# Dataset entries
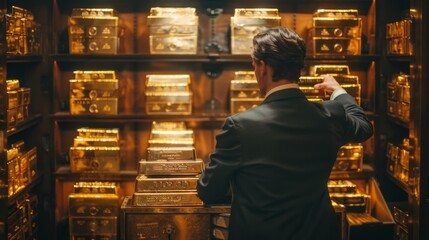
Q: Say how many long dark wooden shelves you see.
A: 3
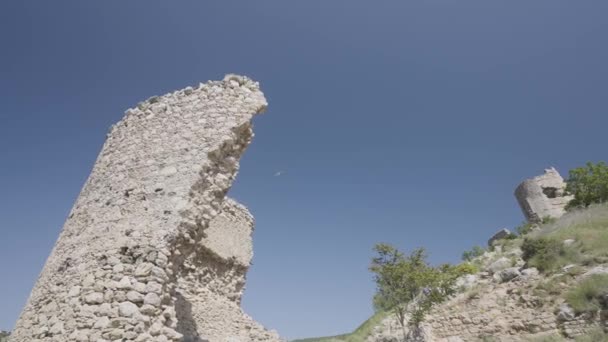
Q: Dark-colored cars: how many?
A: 0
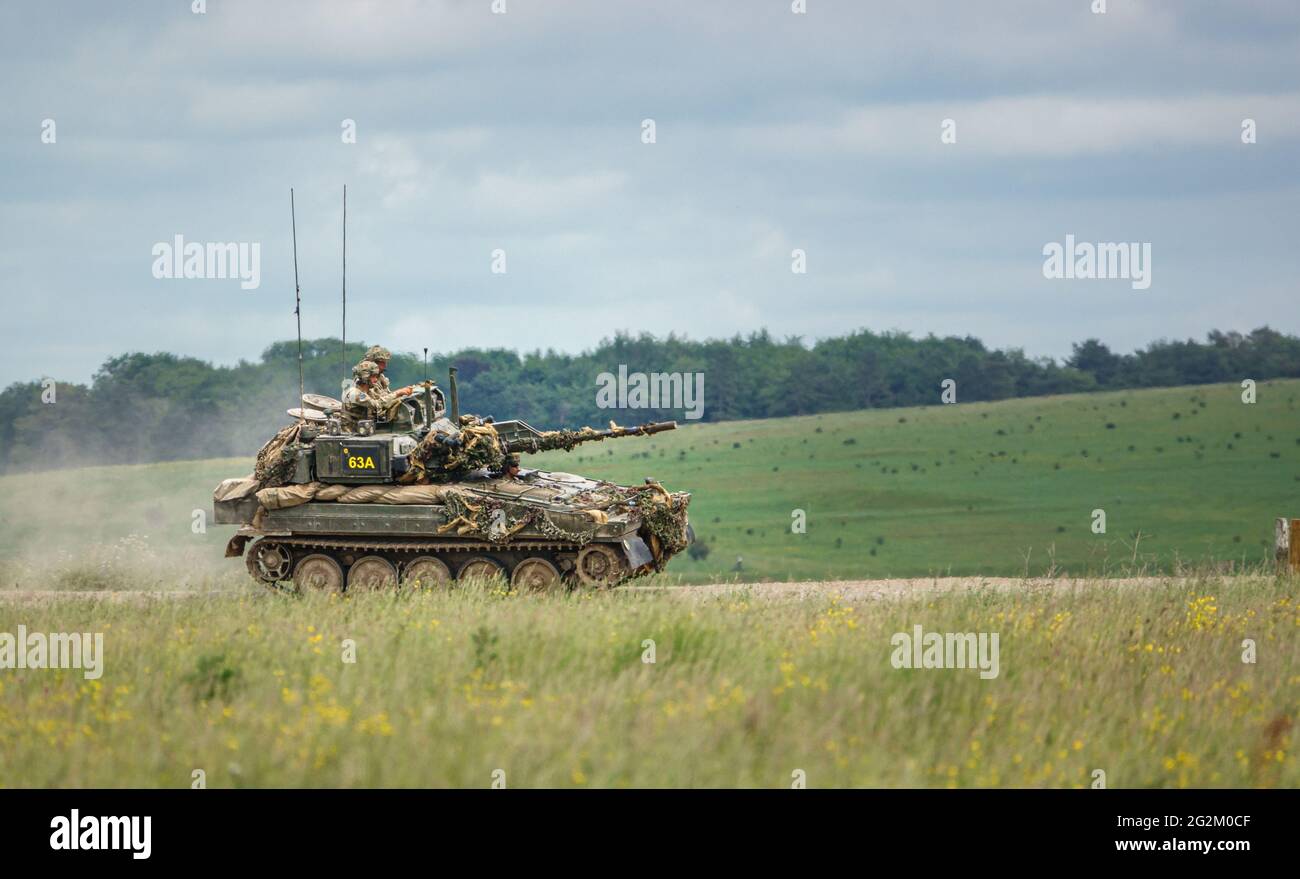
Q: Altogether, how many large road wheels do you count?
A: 5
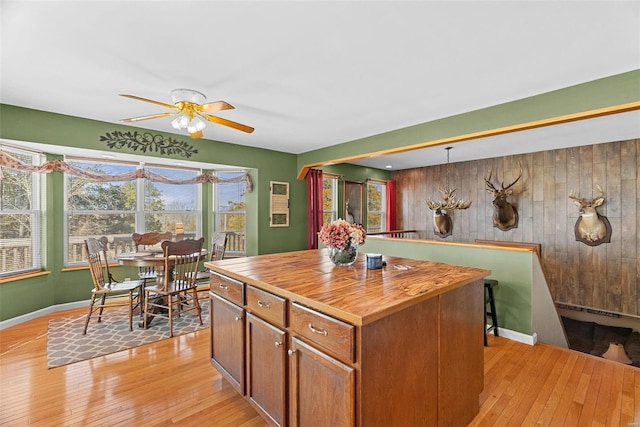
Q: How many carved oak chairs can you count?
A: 4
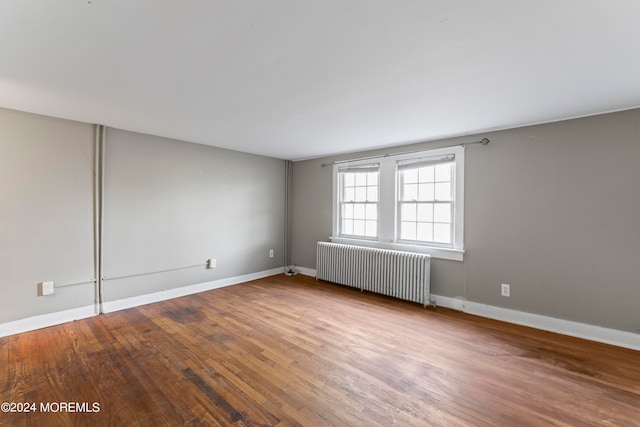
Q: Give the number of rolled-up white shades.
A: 2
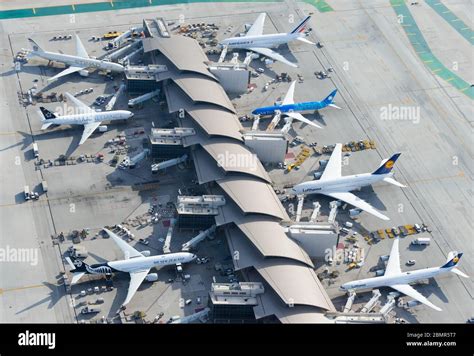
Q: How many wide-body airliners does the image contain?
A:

# Aim of the task
Each line containing "many" belongs in the answer; pick these out of the material and copy them.

# Solution for this exercise
Q: Say how many long dark wooden shelves you see.
Q: Dark-colored cars: how many?
Q: Altogether, how many large road wheels do you count?
Q: How many carved oak chairs can you count?
Q: How many wide-body airliners does the image contain?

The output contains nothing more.